*** Block opens ***

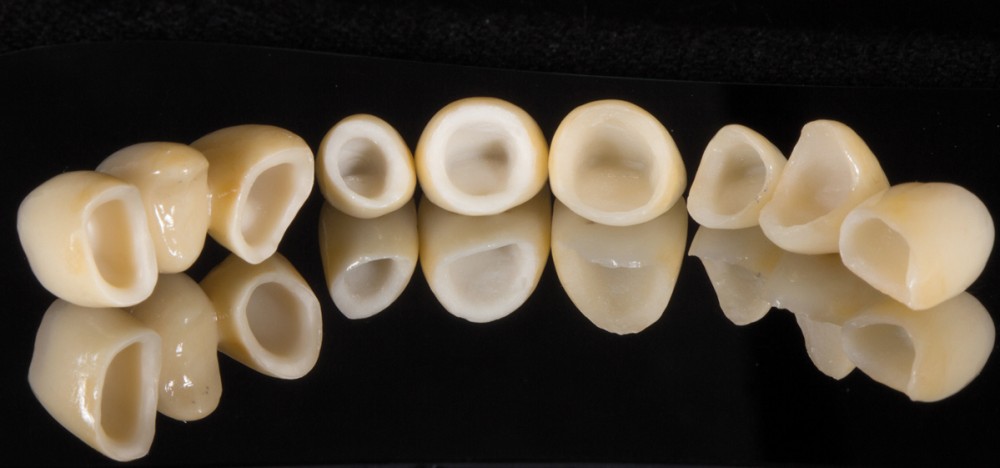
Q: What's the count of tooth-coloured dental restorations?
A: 9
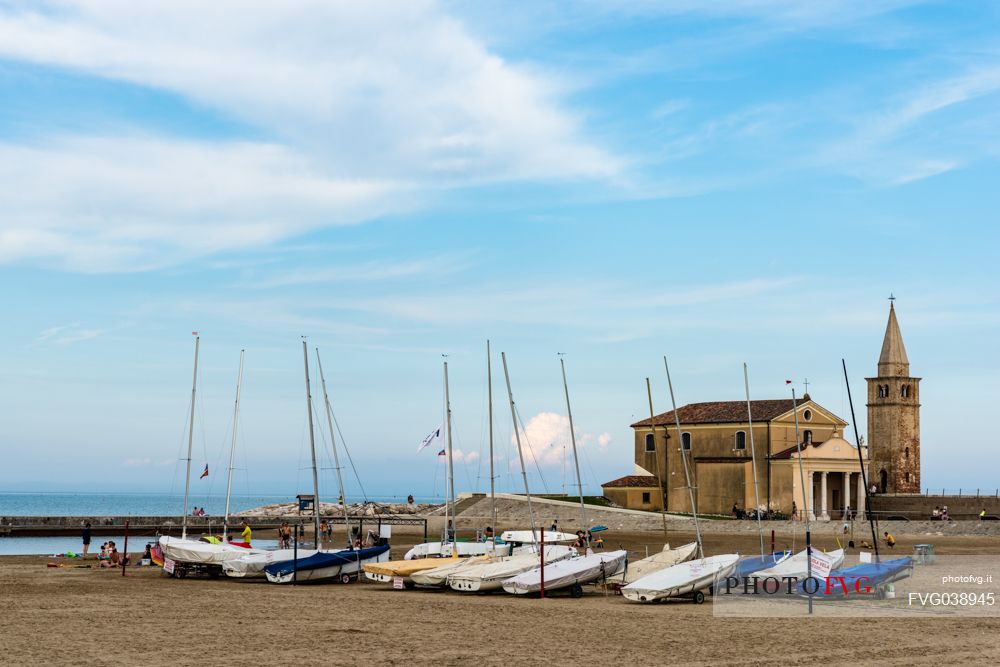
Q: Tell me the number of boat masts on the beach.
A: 13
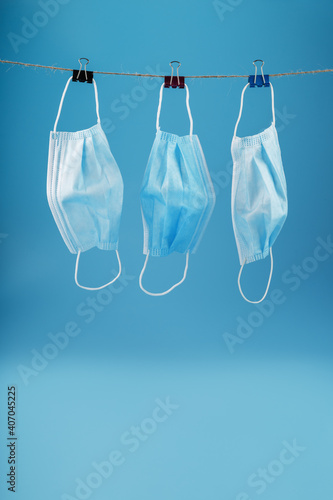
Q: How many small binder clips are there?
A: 3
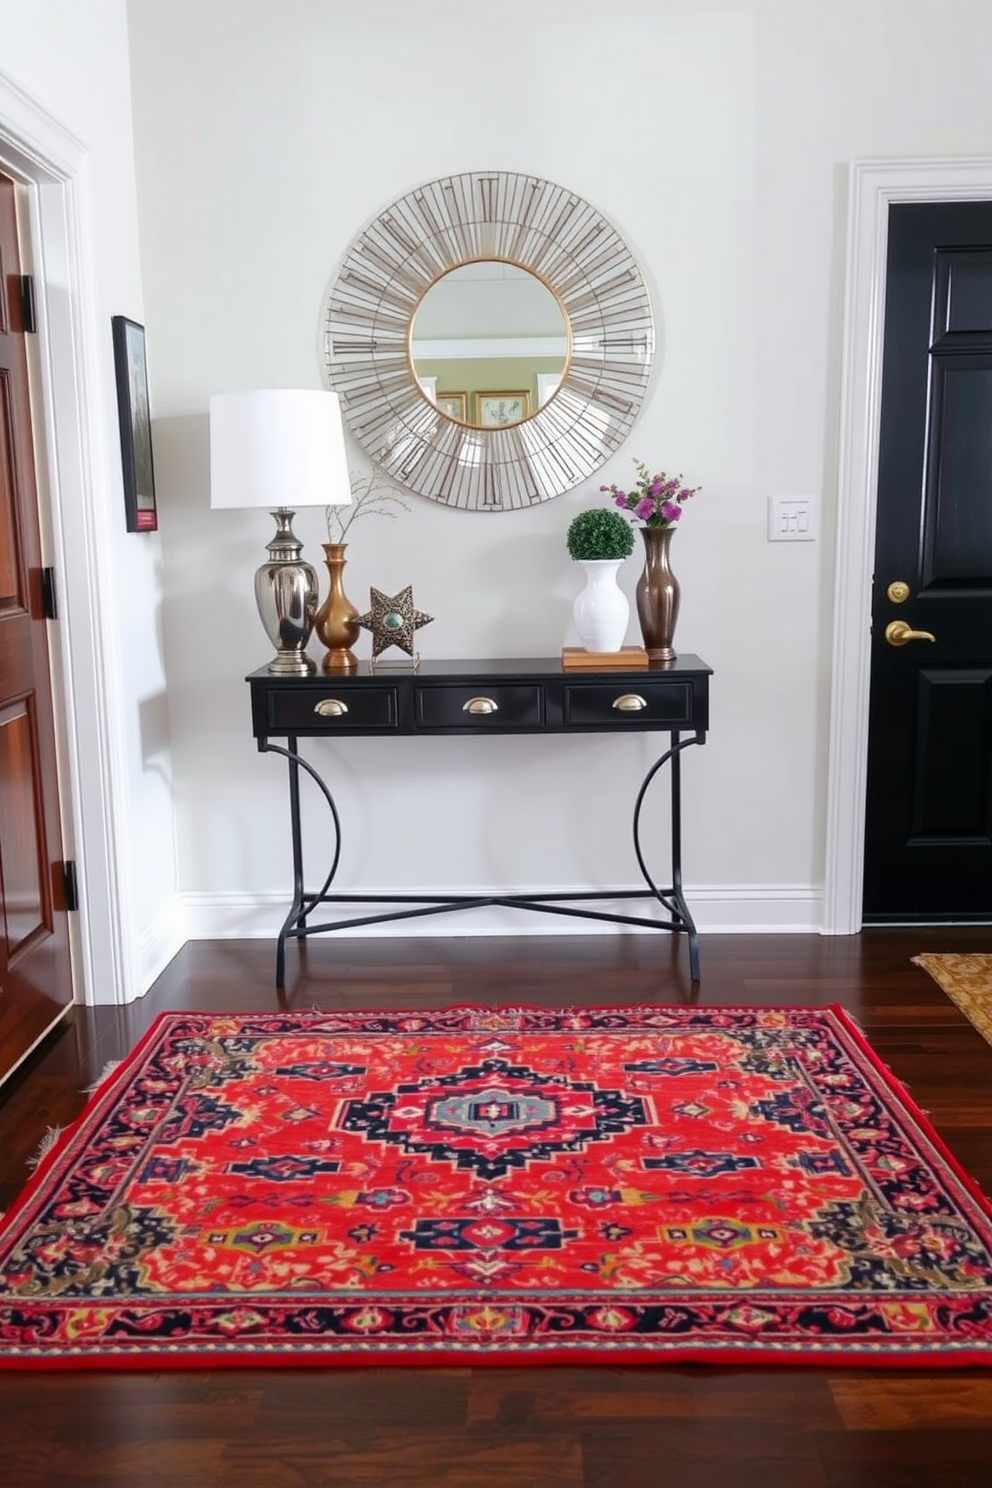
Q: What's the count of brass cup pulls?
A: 3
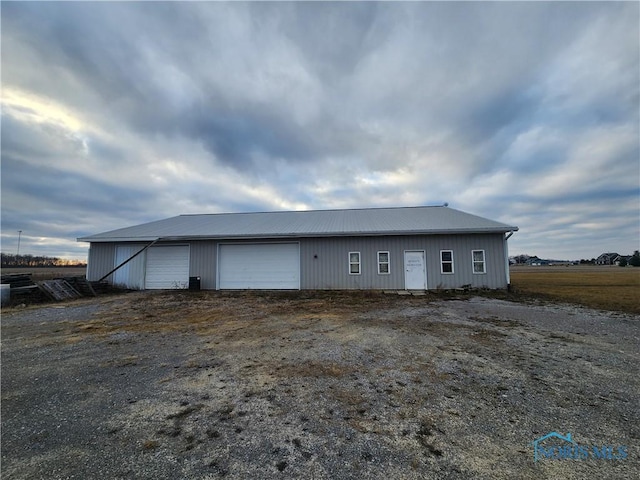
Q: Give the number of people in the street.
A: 0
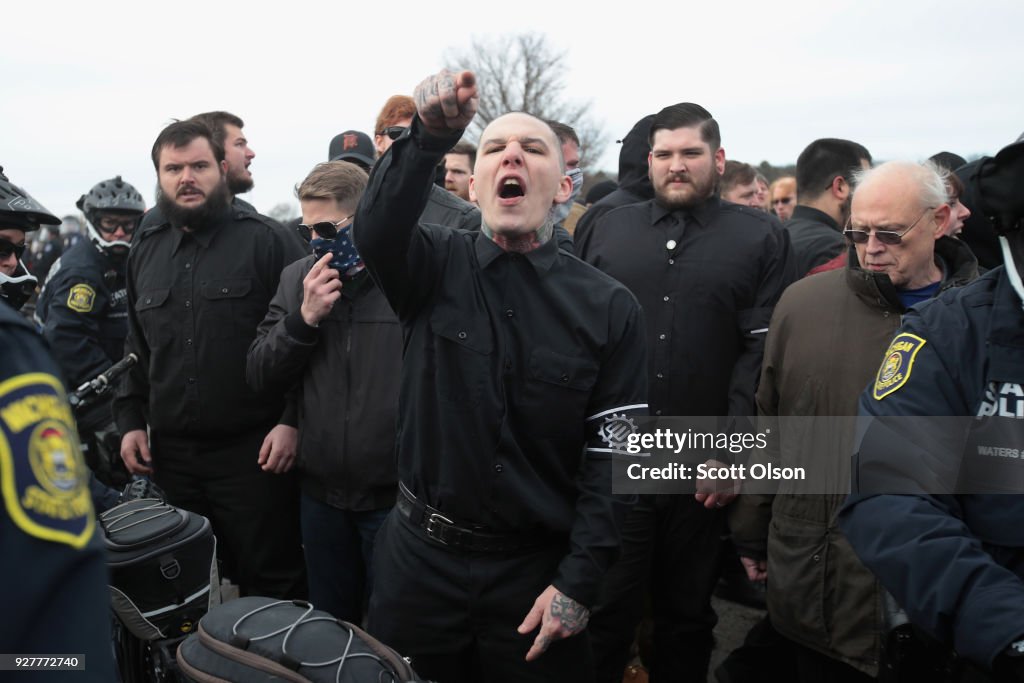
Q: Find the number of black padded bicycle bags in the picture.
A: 2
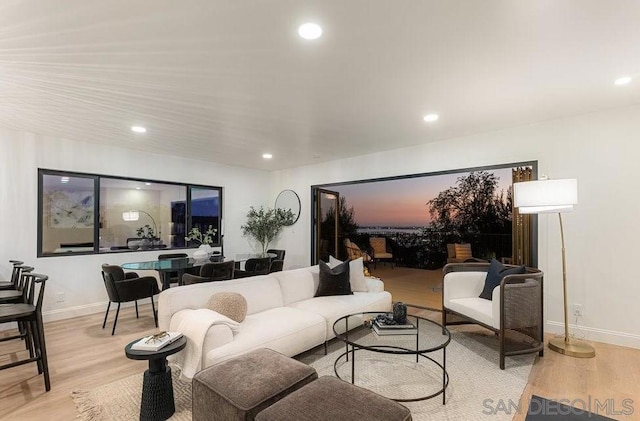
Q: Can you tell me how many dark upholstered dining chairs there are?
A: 5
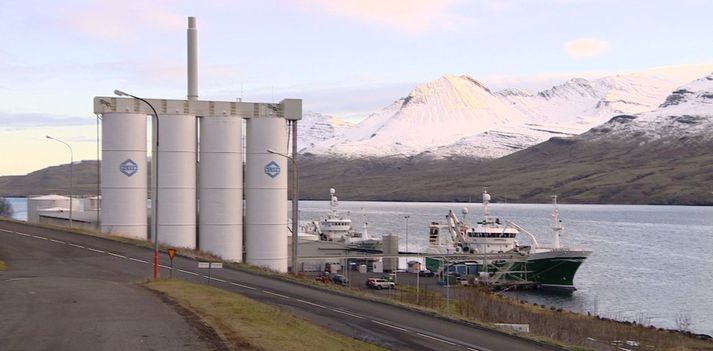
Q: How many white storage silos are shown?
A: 4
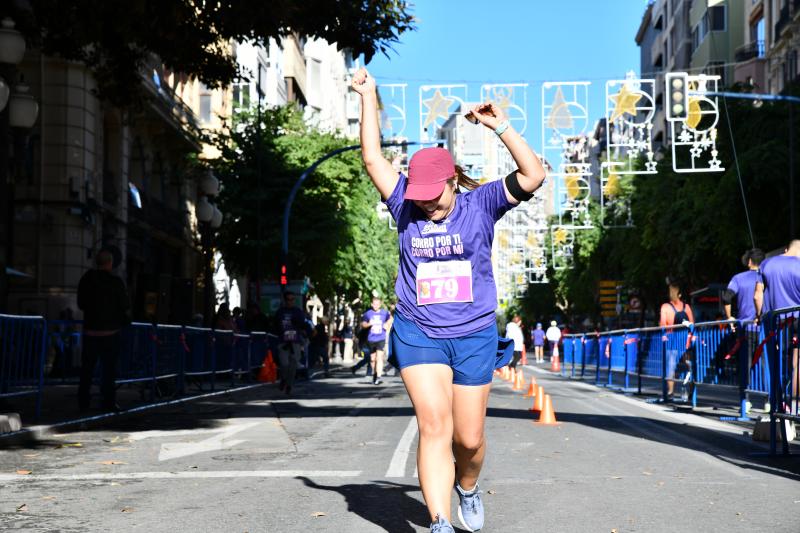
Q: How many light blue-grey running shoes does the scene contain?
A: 2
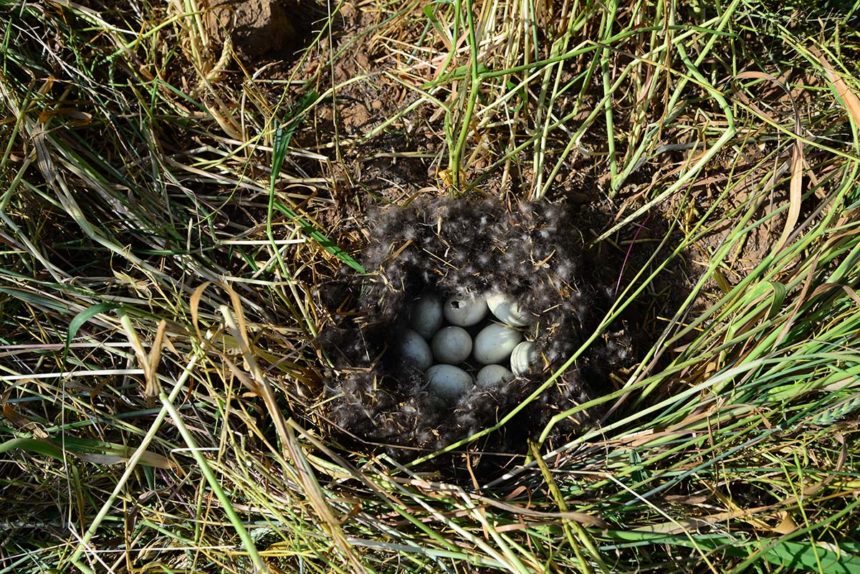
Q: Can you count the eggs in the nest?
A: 9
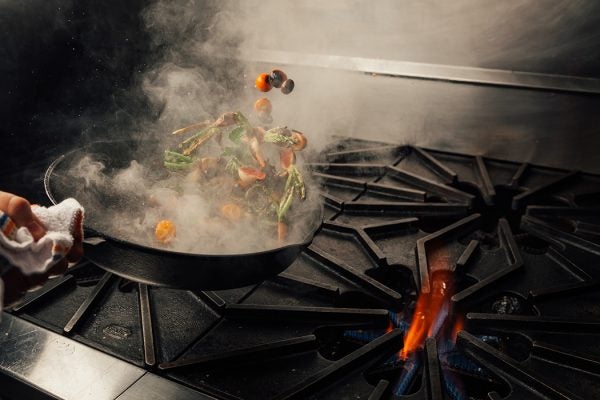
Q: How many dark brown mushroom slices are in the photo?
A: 2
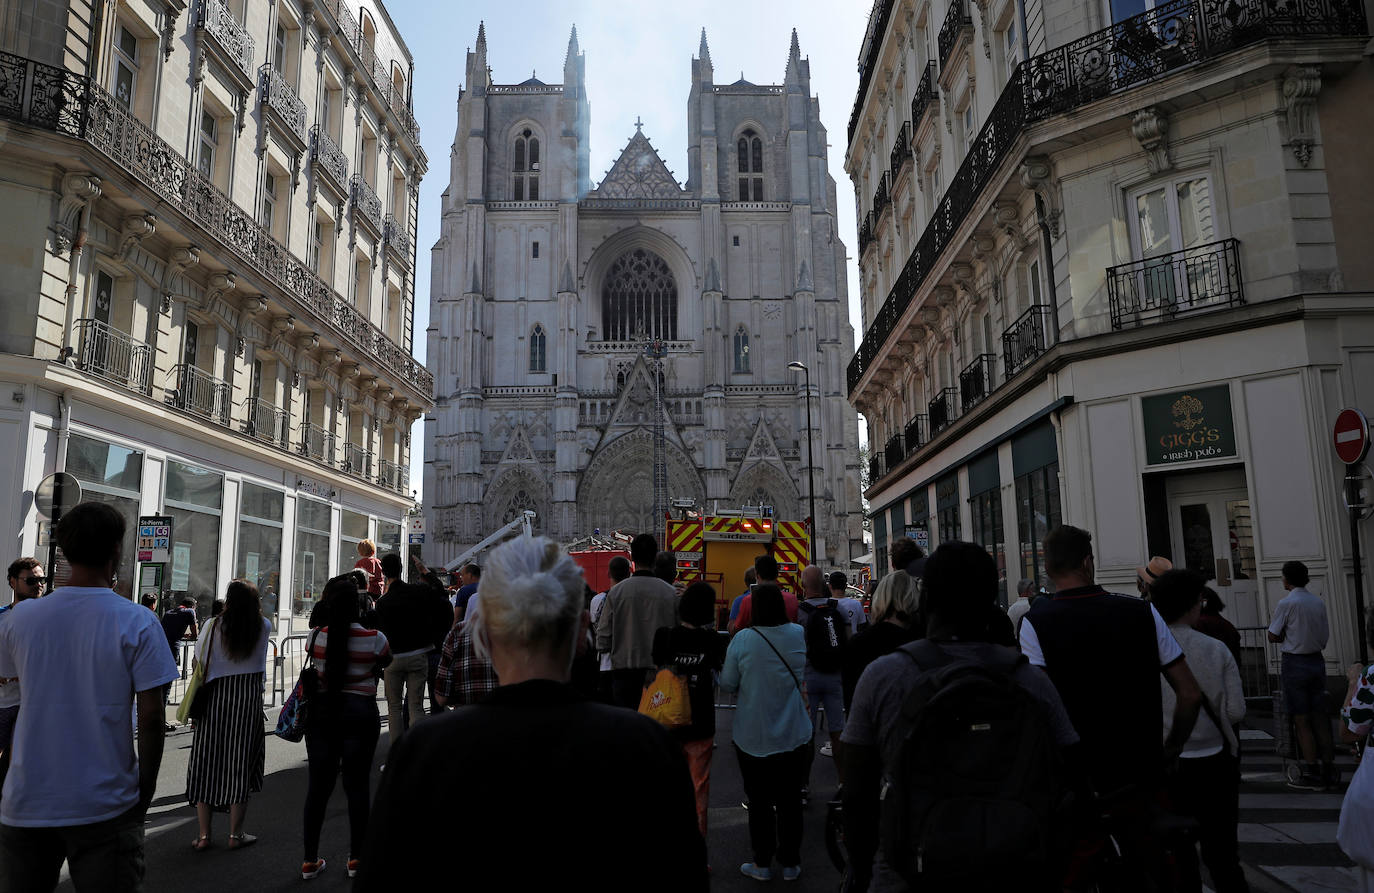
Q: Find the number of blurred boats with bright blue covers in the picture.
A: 0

*** Block closes ***

[WHAT TO PRODUCE] Write out each entry word for word, images excluded.

[OUTPUT OF THE TASK]
Q: What's the count of tooth-coloured dental restorations?
A: 9
Q: Tell me the number of boat masts on the beach.
A: 13
Q: How many small binder clips are there?
A: 3
Q: What's the count of brass cup pulls?
A: 3
Q: Give the number of people in the street.
A: 0
Q: Find the number of black padded bicycle bags in the picture.
A: 2
Q: Can you tell me how many dark upholstered dining chairs there are?
A: 5
Q: How many white storage silos are shown?
A: 4
Q: How many light blue-grey running shoes does the scene contain?
A: 2
Q: Can you count the eggs in the nest?
A: 9
Q: How many dark brown mushroom slices are in the photo?
A: 2
Q: Find the number of blurred boats with bright blue covers in the picture.
A: 0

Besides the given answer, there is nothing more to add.